ORANGE COUNTY, Fla. — Doctors said people right now are home refusing to hop in a car and head to a local hospital because of fear they'll get the coronavirus.
But putting off the critical health care can lead to preventable deaths, especially in cases of heart attack or stroke, where every minute matters.
“We are seeing higher mortality in communities not necessarily because of COVID, but because of diseases that are not going treated,” Dr. Regan Schwartz told Channel 9 investigative reporter Daralene Jones.
Schwartz is the chairperson for the Department of Emergency Medicine at Advent Health Orlando.
The Centers for Disease Control and Prevention reports about 647,000 people die from heart disease each year and another 146,000 from strokes, making them among the leading causes of death in the United States.
AdventHealth officials said that it experienced a 53% decrease in emergency room visits this April, compared to last year.
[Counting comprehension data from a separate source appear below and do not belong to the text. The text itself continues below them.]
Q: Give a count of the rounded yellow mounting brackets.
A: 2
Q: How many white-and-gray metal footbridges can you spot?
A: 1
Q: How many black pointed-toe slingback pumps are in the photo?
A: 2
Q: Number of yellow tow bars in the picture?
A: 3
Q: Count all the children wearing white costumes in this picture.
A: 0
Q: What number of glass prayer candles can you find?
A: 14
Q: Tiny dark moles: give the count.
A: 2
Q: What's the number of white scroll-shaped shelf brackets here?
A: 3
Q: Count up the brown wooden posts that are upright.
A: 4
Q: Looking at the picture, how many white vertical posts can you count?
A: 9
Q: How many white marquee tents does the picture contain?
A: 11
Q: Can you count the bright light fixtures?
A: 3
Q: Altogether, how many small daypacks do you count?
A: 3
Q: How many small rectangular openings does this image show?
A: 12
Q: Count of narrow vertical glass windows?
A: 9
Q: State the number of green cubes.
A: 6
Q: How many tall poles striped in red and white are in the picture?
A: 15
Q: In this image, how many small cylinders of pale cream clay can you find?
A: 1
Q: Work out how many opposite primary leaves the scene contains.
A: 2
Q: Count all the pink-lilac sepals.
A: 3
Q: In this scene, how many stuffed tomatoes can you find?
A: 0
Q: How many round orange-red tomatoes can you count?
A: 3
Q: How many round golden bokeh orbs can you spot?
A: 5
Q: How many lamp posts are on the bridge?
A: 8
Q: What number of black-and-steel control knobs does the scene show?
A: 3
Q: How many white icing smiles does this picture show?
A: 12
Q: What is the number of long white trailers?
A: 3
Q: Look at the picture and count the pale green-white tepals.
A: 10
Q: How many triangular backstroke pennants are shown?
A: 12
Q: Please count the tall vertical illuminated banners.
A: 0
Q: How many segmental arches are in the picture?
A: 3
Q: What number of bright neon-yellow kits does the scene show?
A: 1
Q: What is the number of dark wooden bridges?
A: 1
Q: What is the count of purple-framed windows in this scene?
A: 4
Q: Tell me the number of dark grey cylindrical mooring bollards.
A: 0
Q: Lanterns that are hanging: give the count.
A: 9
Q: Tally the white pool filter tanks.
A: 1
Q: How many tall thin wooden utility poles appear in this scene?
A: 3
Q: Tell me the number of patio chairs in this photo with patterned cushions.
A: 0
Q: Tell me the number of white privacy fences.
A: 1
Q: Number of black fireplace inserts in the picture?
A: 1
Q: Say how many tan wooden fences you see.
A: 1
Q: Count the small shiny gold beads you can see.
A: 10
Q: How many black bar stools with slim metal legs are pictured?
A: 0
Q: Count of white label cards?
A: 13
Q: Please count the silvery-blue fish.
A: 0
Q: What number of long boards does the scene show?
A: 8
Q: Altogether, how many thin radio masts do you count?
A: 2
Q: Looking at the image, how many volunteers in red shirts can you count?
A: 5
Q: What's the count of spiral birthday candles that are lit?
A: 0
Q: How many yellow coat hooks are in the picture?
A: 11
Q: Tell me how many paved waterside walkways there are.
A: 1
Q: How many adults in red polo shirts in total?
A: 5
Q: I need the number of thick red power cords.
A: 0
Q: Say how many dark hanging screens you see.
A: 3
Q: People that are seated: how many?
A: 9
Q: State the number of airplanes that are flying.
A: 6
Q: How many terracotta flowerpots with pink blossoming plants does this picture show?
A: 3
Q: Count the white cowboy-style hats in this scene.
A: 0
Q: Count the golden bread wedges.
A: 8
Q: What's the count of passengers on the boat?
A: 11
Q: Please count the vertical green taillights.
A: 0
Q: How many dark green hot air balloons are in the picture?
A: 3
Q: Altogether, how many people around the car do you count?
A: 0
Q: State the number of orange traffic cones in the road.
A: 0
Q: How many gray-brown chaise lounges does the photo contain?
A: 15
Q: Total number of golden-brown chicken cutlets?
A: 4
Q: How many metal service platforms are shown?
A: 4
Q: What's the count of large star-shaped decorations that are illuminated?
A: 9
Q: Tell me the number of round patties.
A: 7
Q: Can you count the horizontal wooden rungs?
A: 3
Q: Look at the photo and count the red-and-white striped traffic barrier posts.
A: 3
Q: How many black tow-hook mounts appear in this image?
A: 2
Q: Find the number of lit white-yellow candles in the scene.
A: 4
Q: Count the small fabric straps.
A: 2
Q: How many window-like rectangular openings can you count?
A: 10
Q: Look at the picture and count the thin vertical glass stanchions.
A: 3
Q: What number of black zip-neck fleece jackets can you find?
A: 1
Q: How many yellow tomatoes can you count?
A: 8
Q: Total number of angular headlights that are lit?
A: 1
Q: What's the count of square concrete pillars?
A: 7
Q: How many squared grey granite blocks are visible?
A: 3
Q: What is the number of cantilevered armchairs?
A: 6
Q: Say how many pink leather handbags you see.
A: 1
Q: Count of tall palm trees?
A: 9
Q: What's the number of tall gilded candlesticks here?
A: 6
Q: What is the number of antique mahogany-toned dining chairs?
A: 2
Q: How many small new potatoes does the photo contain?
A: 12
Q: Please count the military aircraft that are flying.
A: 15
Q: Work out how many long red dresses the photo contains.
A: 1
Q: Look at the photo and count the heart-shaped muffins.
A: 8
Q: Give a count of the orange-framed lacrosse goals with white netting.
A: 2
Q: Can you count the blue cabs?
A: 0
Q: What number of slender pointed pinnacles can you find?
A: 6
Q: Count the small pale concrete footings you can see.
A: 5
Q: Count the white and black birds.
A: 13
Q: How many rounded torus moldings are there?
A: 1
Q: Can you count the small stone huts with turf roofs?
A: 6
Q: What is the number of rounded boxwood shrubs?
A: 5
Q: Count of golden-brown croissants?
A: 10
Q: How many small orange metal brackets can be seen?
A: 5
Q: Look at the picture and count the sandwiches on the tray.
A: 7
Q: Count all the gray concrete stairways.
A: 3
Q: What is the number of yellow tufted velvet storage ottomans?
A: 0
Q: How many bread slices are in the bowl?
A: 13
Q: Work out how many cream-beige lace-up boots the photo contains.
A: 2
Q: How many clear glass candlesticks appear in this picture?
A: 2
Heart attack cases were down 45% and strokes 30%.
“Those diseases did not just go away, so as an emergency physician, I'm really concerned that people are staying home with things that they need to be seen and treated for,” Schwartz said.
Jones asked Schwartz what he believes could be keeping people away from the hospital to get treatment for things like heart attacks and strokes, which can lead to death.
“Many of the surveys we look at show that people are actually afraid to come into our hospital because of exposure, and they're afraid they'll get COVID,” Schwartz said.
Advent Health requires temperature checks and masks for all staff and visitors.
9 Investigates has been tracking death counts during this pandemic, including pulling records from the Florida Vital Statistics Registry, which maintains records for all deaths in the state.
Going back to 2015, the average death count for March is about 18,416 deaths statewide. This year it increased to 19,662.
So far, the state has attributed 186 deaths in March to COVID-19. That leaves 1,060 deaths unaccounted for.
“It really highlights the degree of under-testing that has happened across the country because of clear shortages in the supply chain, lack of a clear strategy,” Harvard researcher Dr. Thomas Tsai said.
In April, there are 465 so-called excess deaths so far.
Looking at the data from central Florida, the average death count for March going back to 2015 is 4,232. This year it increased to 4,478, which is a difference of 246.
The state medical examiners commission reports 11 COVID-19-related deaths in March, leaving 235 excess deaths. In April, the average is 3,938. This year it spiked to 4,240. The difference is 302 deaths, but the state only reported 139 COVID-19 deaths, leaving 163 excess deaths.